Внутри склады представляли собой единое техническое пространство с проходами для людей и проездами для грузовой техники. До последней катастрофы здесь процветала розничная торговля с рук и лотков, но также имелись оптовые магазины фермеров-крайняков, лавки перекупщиков, дешевый сбыт почти просроченных продуктов из обновляемого стратегического запаса Шарту и пункты выдачи закупок из Литтаплампа. Большую часть пищевых продуктов Шарту производил для себя сам; фермеры, которым не удавалось конкурировать в культивации фрата с Джифоем, а таких было большинство, находили свои ниши в других областях сельского хозяйства. В результате, здесь можно было найти продукты самой разной цены и качества, и даже семейство Фойта раз в год ненадолго арендовало маленький прилавок, чтобы сбыть урожай, выращенный в своих теплицах. Склады были одним из центров жизни Шарту — торговые ряды пестрели мигающими голограммами и намалеванными краской вывесками, мельтешили лучи света всех цветов радуги, под потолком, по невидимым в темноте рельсам, доставляя к торговым точкам контейнеры с продуктами, скользили легкие желтые кран-балки. Это была стихия, которую Хинта не любил, но знал. Теперь все изменилось. Практически все маленькие торговые площадки были закрыты. Предметы за уцелевшими витринами валялись так, как их раскидало землетрясение. В некоторых местах на липучках висели микропроекторы, чьи голограммы кричали одно и то же: «Вероятность обрушения! Вход закрыт!»
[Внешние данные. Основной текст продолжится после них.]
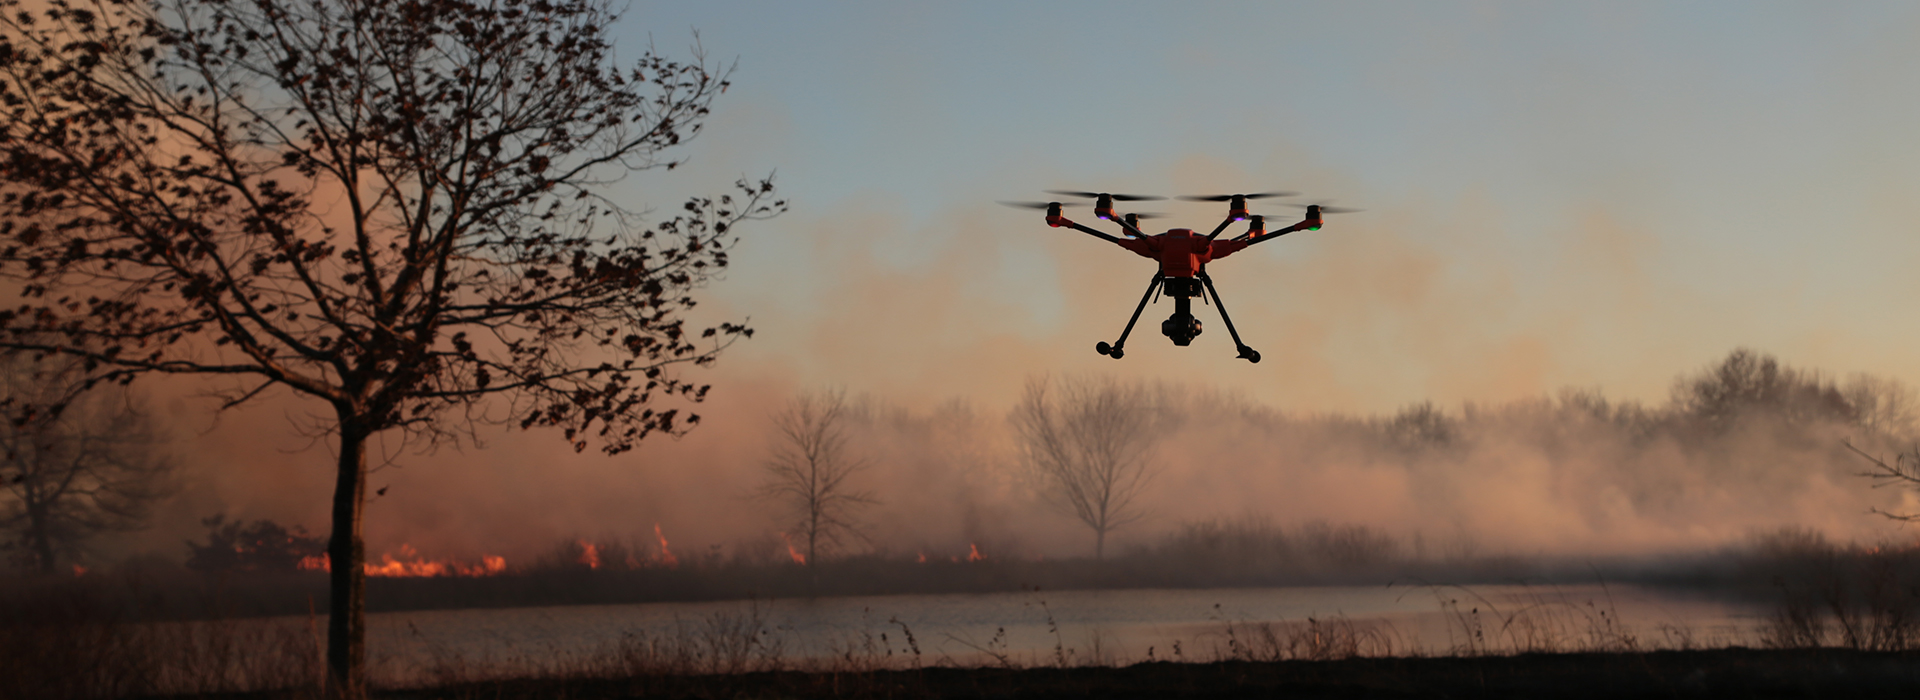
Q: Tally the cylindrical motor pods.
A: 6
— Мама на один поход за продуктами тратит от двадцати до сорока галов, так она сказала, — рассеянно отметил Тави. Хинта замер, оценивая эту сумму. — Что?
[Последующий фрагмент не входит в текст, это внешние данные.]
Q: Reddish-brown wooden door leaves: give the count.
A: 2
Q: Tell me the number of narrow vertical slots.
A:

— Моя семья покупает недорогие продукты. Насыпную вему мы берем редко, но оптом. Чаучи в пакетах. Еще есть лавка Тутрога — он перепродает специи с самой маленькой наценкой. Но у него я покупаю редко, мы чаще сами продаем ему — ему нравится качество нашего харума. Обычно на все уходит около пятнадцати галов — и это продукты на семью из четырех человек.
— Мама любит деликатесы из Литтаплампа, — хмуро сказал Тави, — хотя теперь, похоже, ей придется временно ограничить себя… Ну и разнесло же здесь все! Догадываешься, куда идти?
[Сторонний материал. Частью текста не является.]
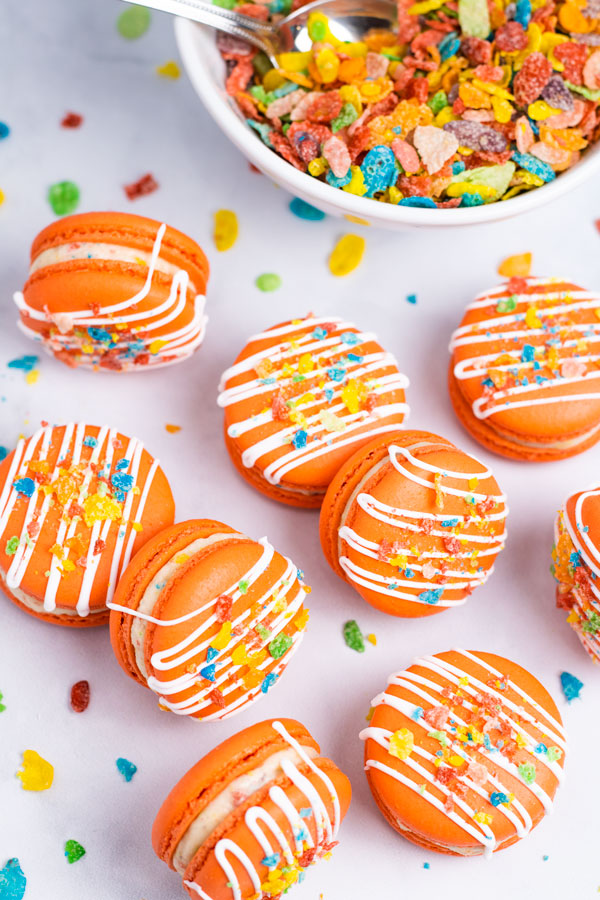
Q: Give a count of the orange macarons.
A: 9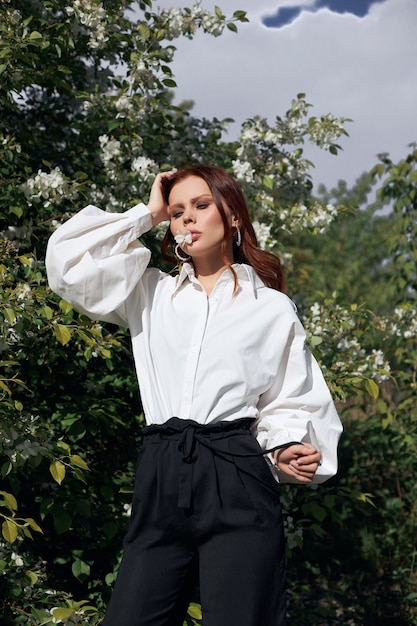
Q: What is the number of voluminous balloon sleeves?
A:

— Наверное, да. У Шарту есть неприкосновенный стратегический резерв. А поскольку любые продукты постепенно портятся, резерв регулярно обновляют. В конце открытой для посетителей части складов есть специальный терминал — раньше там продавали по дешевке трехлетние консервы. Думаю, именно там теперь работают окна выдачи.
Хинта оказался прав: через пару минут они с Тави вышли на просторную площадку, где шумели две очереди, одна длиной в два десятка семей, другая значительно короче. Люди стояли большими и маленькими группами, почти каждая была со своим робо. Хинта сначала подошел к короткой очереди, но оказалось, что она им с Тави не подходит.